Dualité, ambivalence, contraste : tels sont les fils directeur de Loft, thriller fantastique lent et angoissant, saturé de couleurs et de sons morbides.
Quatre personnages, quatre destins, quatre histoires qui se croisent et fusionnent. Reiko, romancière jeune et douée, prise de surprenants malaises : elle vomit de la boue. Etouffant dans son petit appartement tokyoïte, elle part à la campagne pour finir son livre. Makoto, archéologue victime d’hallucinations, dont la dernière découverte est une momie d’une vieille femme millénaire qui, dans un geste suicidaire, aurait ingurgité… de la boue. L’intrigue ménage pendant une bonne partie la confrontation directe entre les deux personnages « réels », par le biais d’un jeu de premier / second plan ou par l’utilisation de miroirs.
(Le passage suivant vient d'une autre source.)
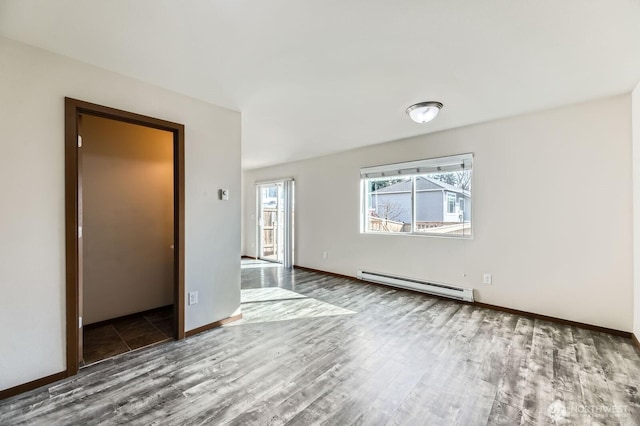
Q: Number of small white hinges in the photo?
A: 3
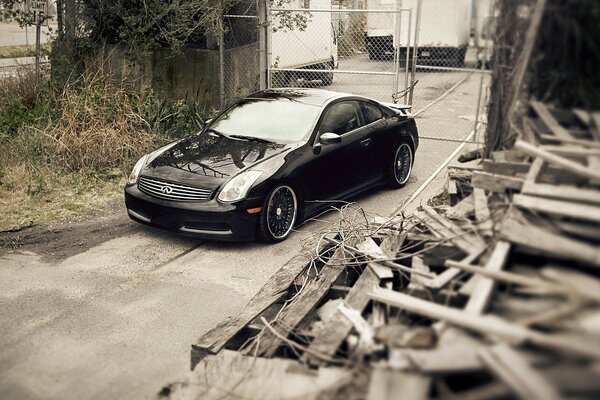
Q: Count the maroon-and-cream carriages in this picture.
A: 0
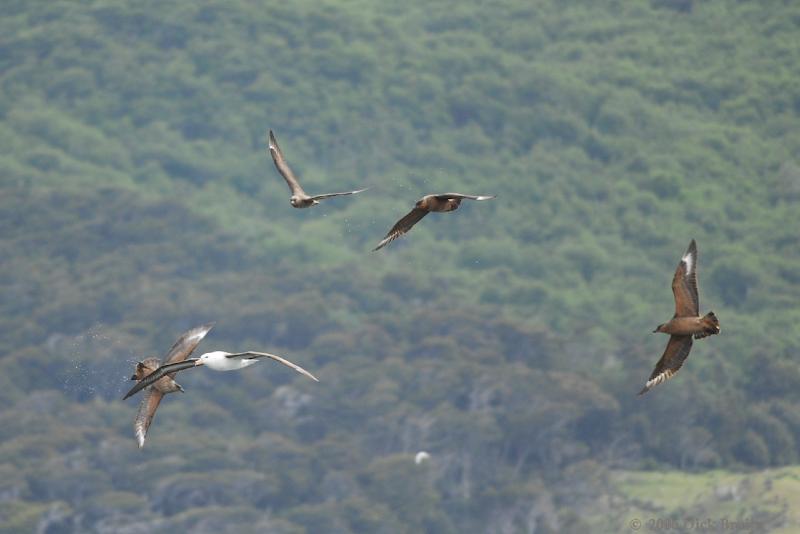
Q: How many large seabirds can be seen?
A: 5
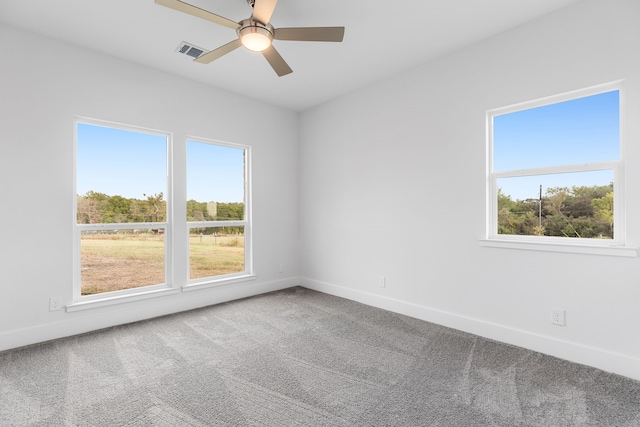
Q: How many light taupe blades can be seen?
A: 5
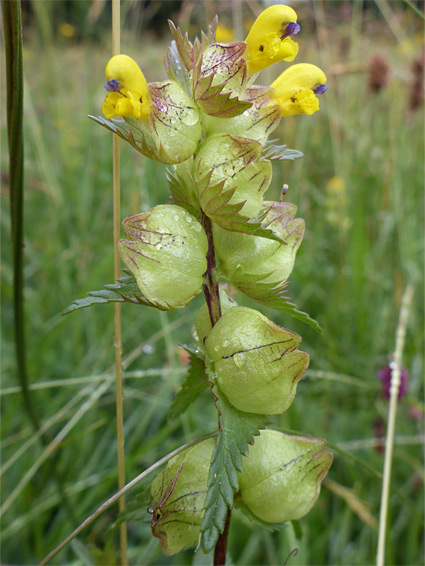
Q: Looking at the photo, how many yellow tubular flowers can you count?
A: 3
Vient ensuite la seconde histoire, qui fait intervenir l’ancienne locataire du nouvel appartement de Reiko, elle aussi jeune écrivaine talentueuse, mais qui disparut subitement.
La grande finesse du récit est d’utiliser la momie et le personnage de l’ancienne locataire comme des fantômes traversant, et même hantant, les vies des deux autres protagonistes, ainsi amenés à évoluer main dans la main : le virtuel est le fil rouge qui rapproche les deux protagonistes du réel. Leurs histoires, dans un premier temps racontées de manière séparée par un montage alterné, se recoupent dans un deuxième temps pour ne faire plus qu’une. Montage par ailleurs très intelligent, disséminant régulièrement des plans qui reviennent plus tard, parfois de manière récurrente, rompant ainsi la linéarité d’une intrigue que l’on saisit peu à peu, pas à pas, plan après plan. Il paraît pertinent de noter que les rôles de Reiko et Makoto semblent s’inverser, tout en conservant un schéma où l’un est en quête de repères, tandis que l’autre assume le costume de « protecteur » et « d’initiateur ».
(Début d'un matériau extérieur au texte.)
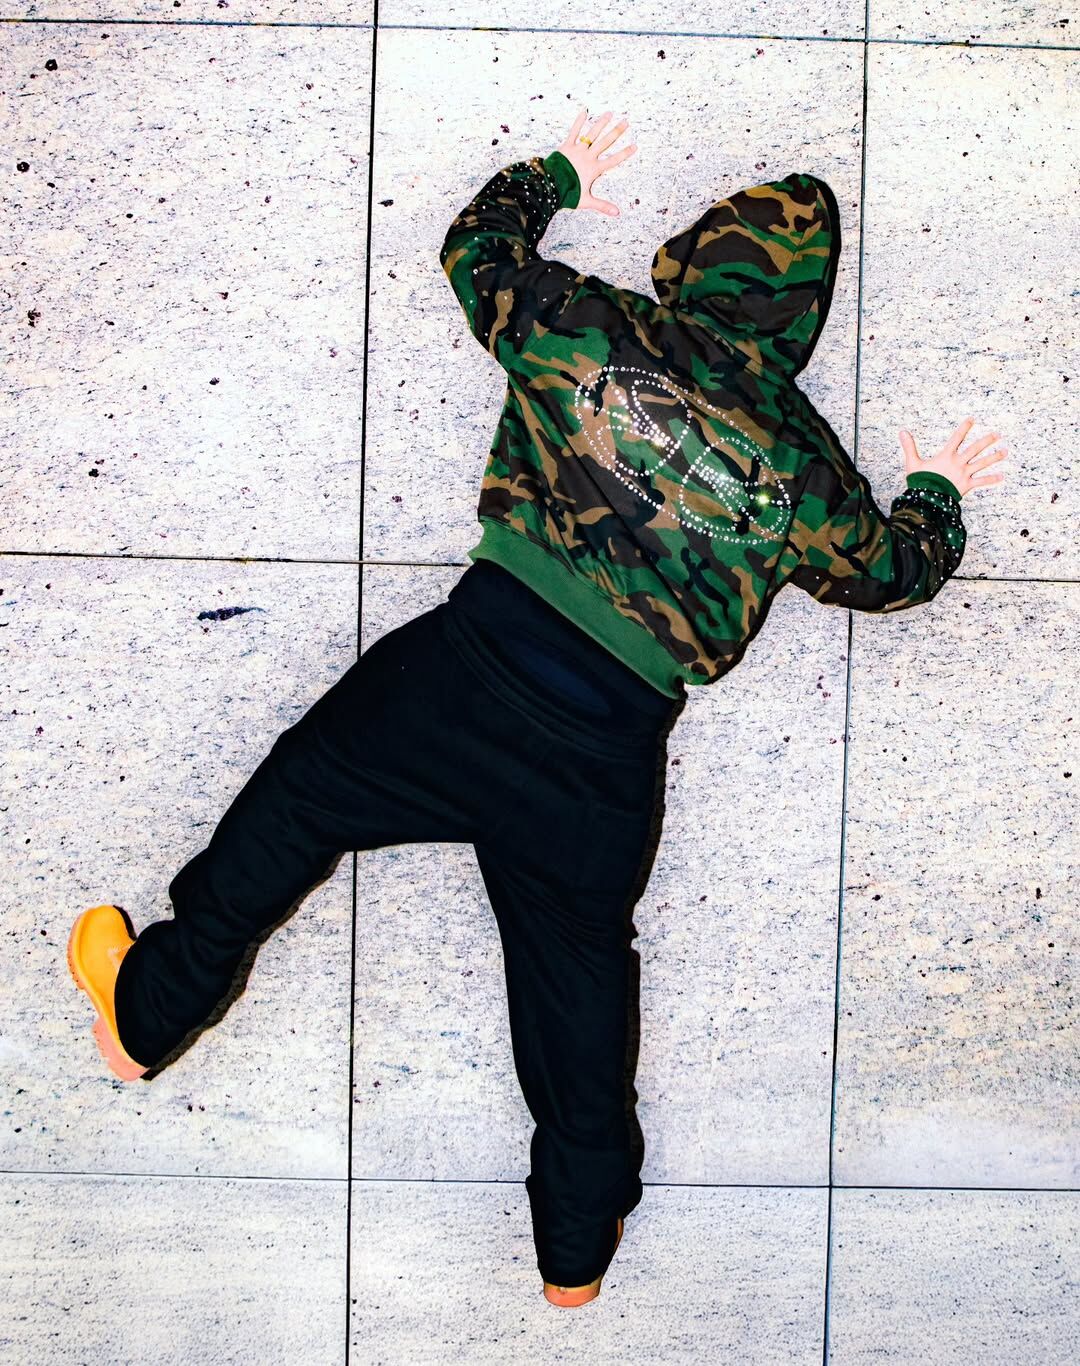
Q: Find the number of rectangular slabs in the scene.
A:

De rêves en hallucinations, l’histoire se laisse donc découvrir progressivement tout en conservant jusqu’au bout sa part de mystère. On comprend à demi-mot, on suppute, mais rien n’est sûr, tout n’est qu’hypothèse, de nombreux éléments restant inexpliqués telle cette boue que régurgite Reiko (piste narrative absente du scénario et rajoutée à la dernière minute par Kiyoshi Kurosawa lui-même). Le filon classique, pour ne pas dire banal, du récit situé entre réalité et imaginaire, est ici extraordinairement exploité tant l’absence de fausse note est évidente. L’ombre du doute plane de bout en bout, plaçant Loft sous le signe de l’ambivalence et de l’ambiguïté.
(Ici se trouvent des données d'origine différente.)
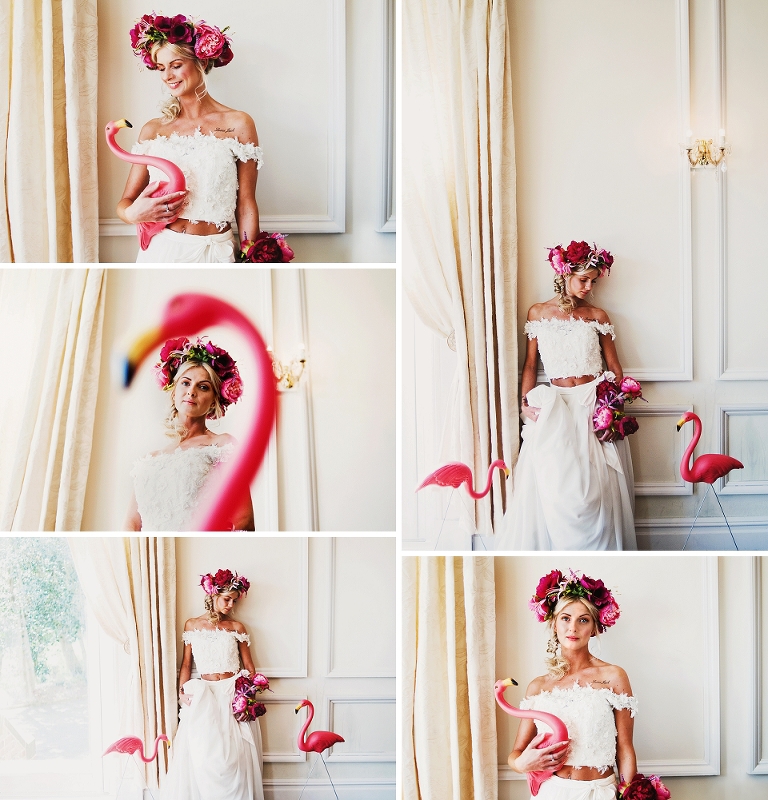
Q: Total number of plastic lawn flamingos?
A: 7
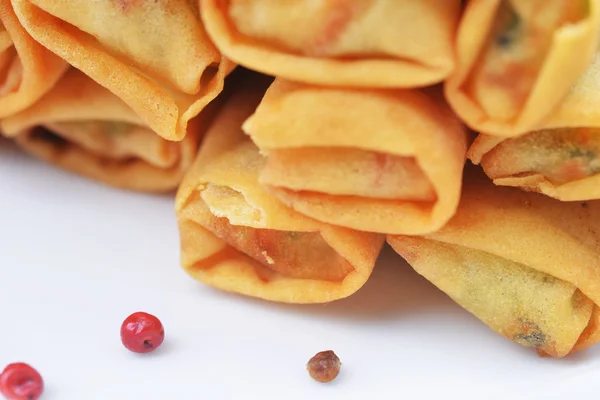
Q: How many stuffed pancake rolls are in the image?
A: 9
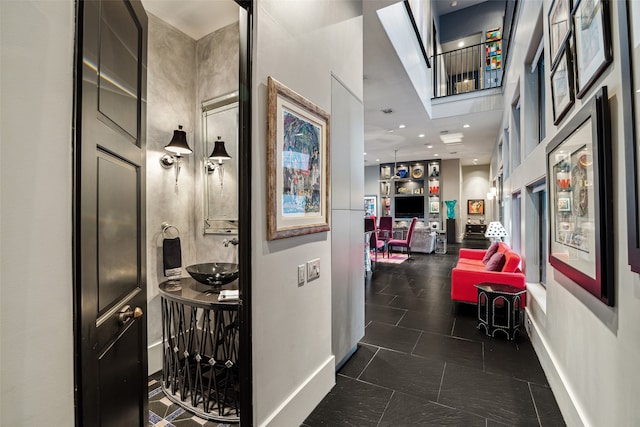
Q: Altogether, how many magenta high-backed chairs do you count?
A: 3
Les quatre personnages restent mystérieux, chacun refusant de dévoiler sa propre vérité. Ils fonctionnent évidemment par « paires » mais le schématisme originel, entre le monde vivant et l’imaginaire, périclite de manière fort subtile, les pistes devenant troubles puisque le rapport de fusion entre chacun des protagonistes brouille leur identité intrinsèque. Reiko n’est-elle pas plus proche (le reflet, le double ?) de l’ancienne locataire de son appartement (le plan final les rapproche visuellement) ? Même interrogation pour Makoto et la momie. Jeu de dupes, de miroirs, de fusion, de dissolution ; jeu de massacre…
La réalisation joue sur ce flou artistique en accentuant les contrastes : un plan linéaire d’une lenteur lancinante, rompue par un fracas visuel ou sonore, un raccord violent, une lampe qui s’éteint brusquement, ou encore un son distordu qui accompagne l’entrée en arrière-plan d’un personnage. Des cadrages classiques filmés avec une caméra professionnelle, alternant avec des plans obliques ou renversés, ou dont le tremblement est magnifié par l’utilisation d’une caméra DV. Une photographie sombre et inquiétante, transpercée par la fulgurance de couleurs lumineuses et chatoyantes, qui finissent par s’estomper pour laisser place aux ténèbres. Une maîtrise évidente des espaces lors des confrontations entres les protagonistes, avec une variété surprenante de mise en situation : opposition frontale, avec souvent un élément central qui sépare les deux personnages, ou mise en parallèle en utilisant les différents plans de l’espace.
Loft n’est ni plus ni moins que l’histoire commune de quatre personnages torturés, dont le malaise est transfiguré par un destructeur jeu de va-et-vient entre le réel et le virtuel. Kiyoshi Kurosawa parvient à aller au plus profond des peurs inconscientes de ses héros qui, morts ou vivants, nous paraissent tous d’une humanité pour le moins troublante. L’ultime rebondissement, diaboliquement efficace, résume parfaitement le film : mystérieux, jouant sur les contrastes visuels et défiant les rapprochements (ou distanciations) symboliques des personnages. Comme pour nous faire comprendre que tout n’est qu’affaire d’incertitude…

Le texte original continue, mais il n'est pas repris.